(Part 3) Singly Linked List with Generified Node element

This post is the continuation of "Singly Linked List with Generified Node element - Part 2".

Sometimes you wish to reverse a Linked List.
Reversing the Singly Linked List with constant extra space is a little tricky matter.
This is a question generally asked in technical interviews as well :D
Here is a function for it.

    public boolean reverse()
    {
        temp = head;
        int i;
        if(head.next!=null)
        {
            try
            {
                node<E> temp2=head.next;
                node<E> temp3=head.next.next;
                tail = head;
                tail.next = null;
                while(true)
                {
                    temp2.next = head;
                    head = temp2;
                    if(temp3 != null) {temp2 = temp3;}
                    else {break;};
                    if(temp3.next !=null)    {temp3 = temp3.next;}
                    else            {temp3 = null;};
                }
                head = temp2;
                return true;
            }
            catch(Exception e)
            {
                e.printStackTrace();
                return false;
            }
        }
        else
        {
            return true;
        }
    } 

Well, this function basically traverses the list viewing three nodes at a time and reverses the node.next member variable of the middle node. It reverses the list using O(1) extra space.

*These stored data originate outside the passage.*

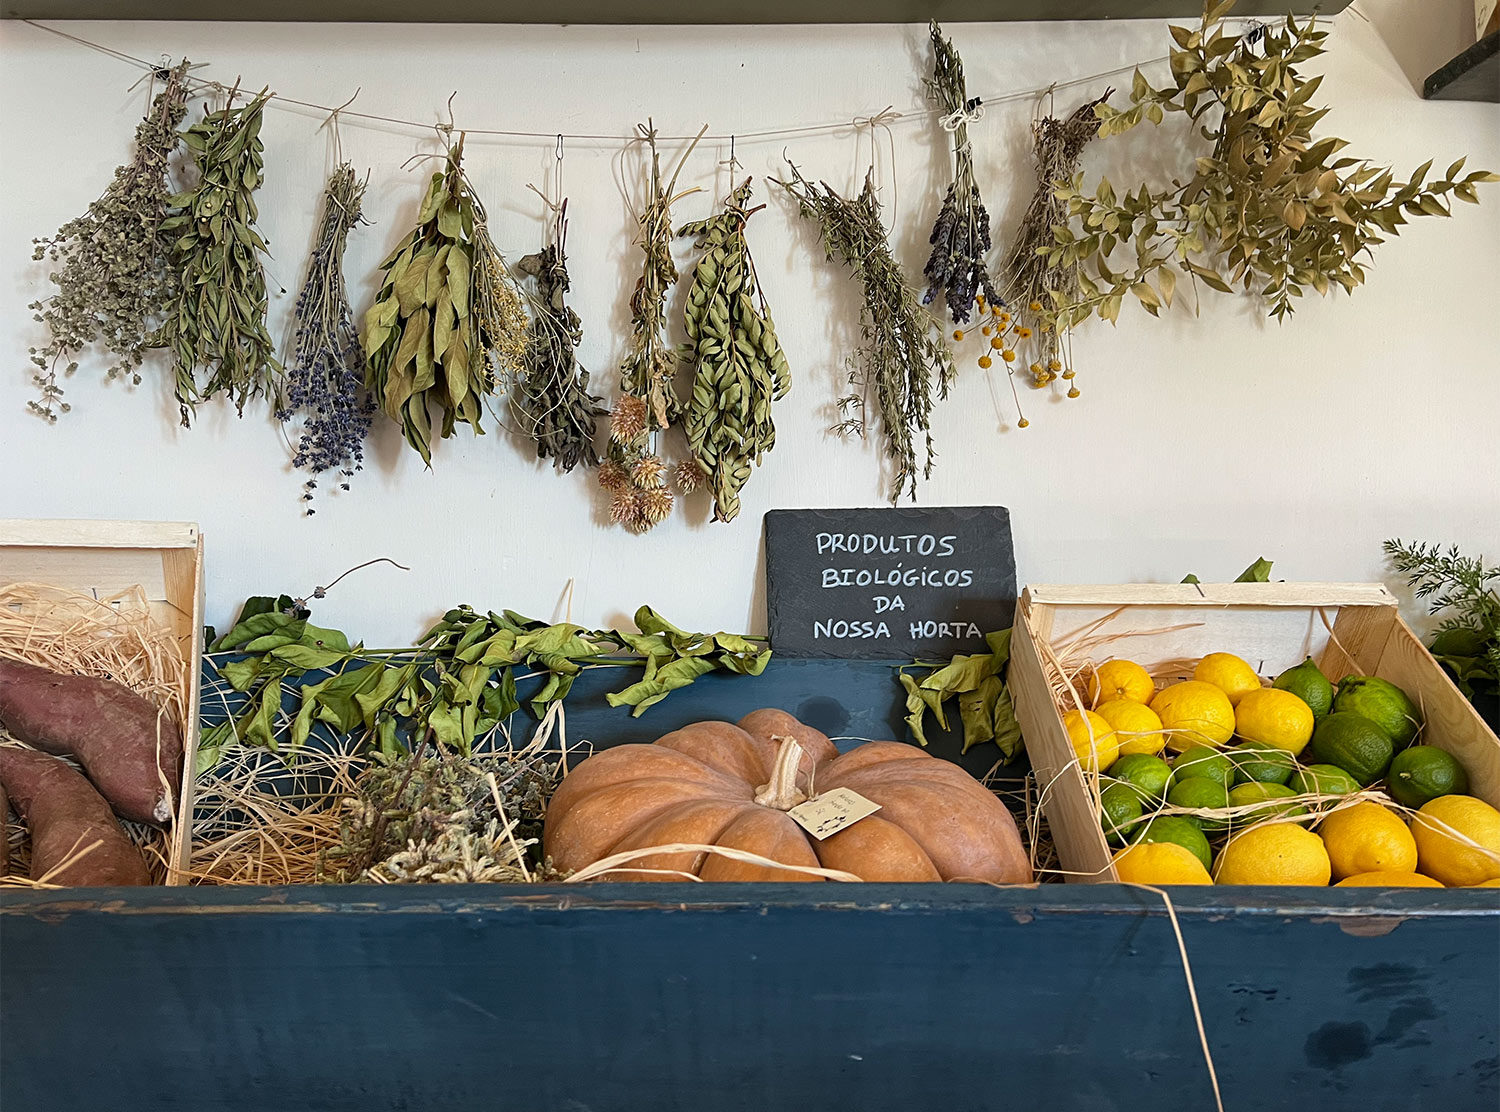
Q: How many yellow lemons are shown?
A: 12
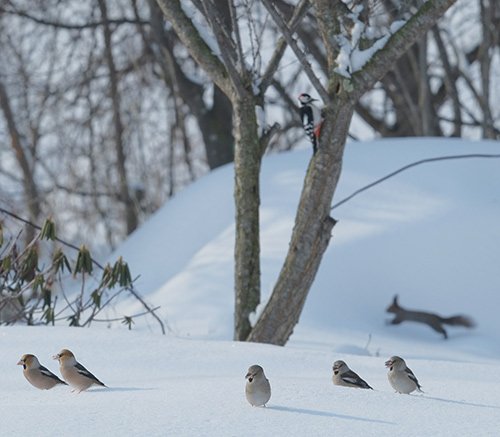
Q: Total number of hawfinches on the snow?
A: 5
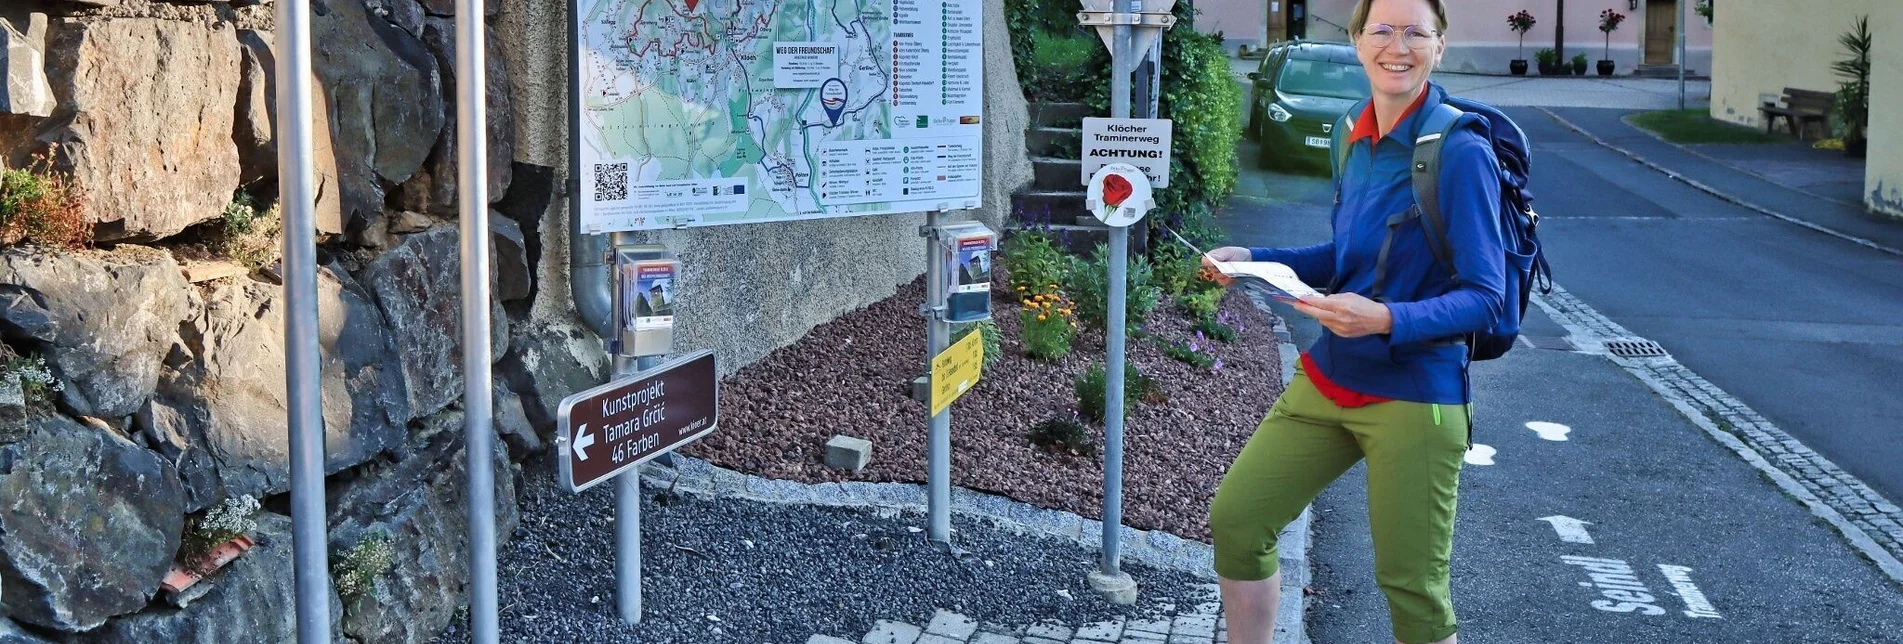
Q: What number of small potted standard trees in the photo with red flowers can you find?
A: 2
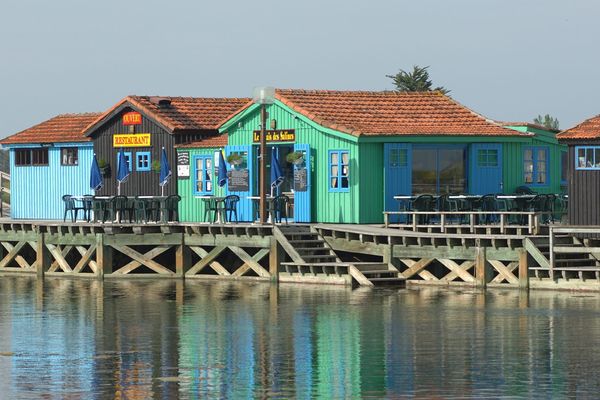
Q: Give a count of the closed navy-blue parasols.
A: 5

These were all public methods exposed to the user for use. Now comes some private methods.These are not seen by the user but are required for the internal working of the class.

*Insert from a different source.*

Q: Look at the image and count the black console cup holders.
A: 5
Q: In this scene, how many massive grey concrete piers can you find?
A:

getNode(E elem) method is required to fetch the node element(first node element if multiple such nodes exists) of the Linked List which has element 'elem' same as the 'elem' passed as arguement.
Note: 'same as' means that true is returned when you call object1.equals(object2). More on this in my next post.

    private node<E> getNode(E e)
    {
        temp = head;
        boolean flag = false;
        int i;
        for (i=0; i<size-1 ; i++)
        {
            if (temp.elem.equals(e))
            {
                flag = true;
                break;    
            } 
            temp = temp.next;
        }
        if(flag ==true)
         {
            return temp;
        }
        else
        {
            return null;
        }

    }

Sometimes for testing purpose, you need to print all the elements in the Linked List. I constructed a function for the same.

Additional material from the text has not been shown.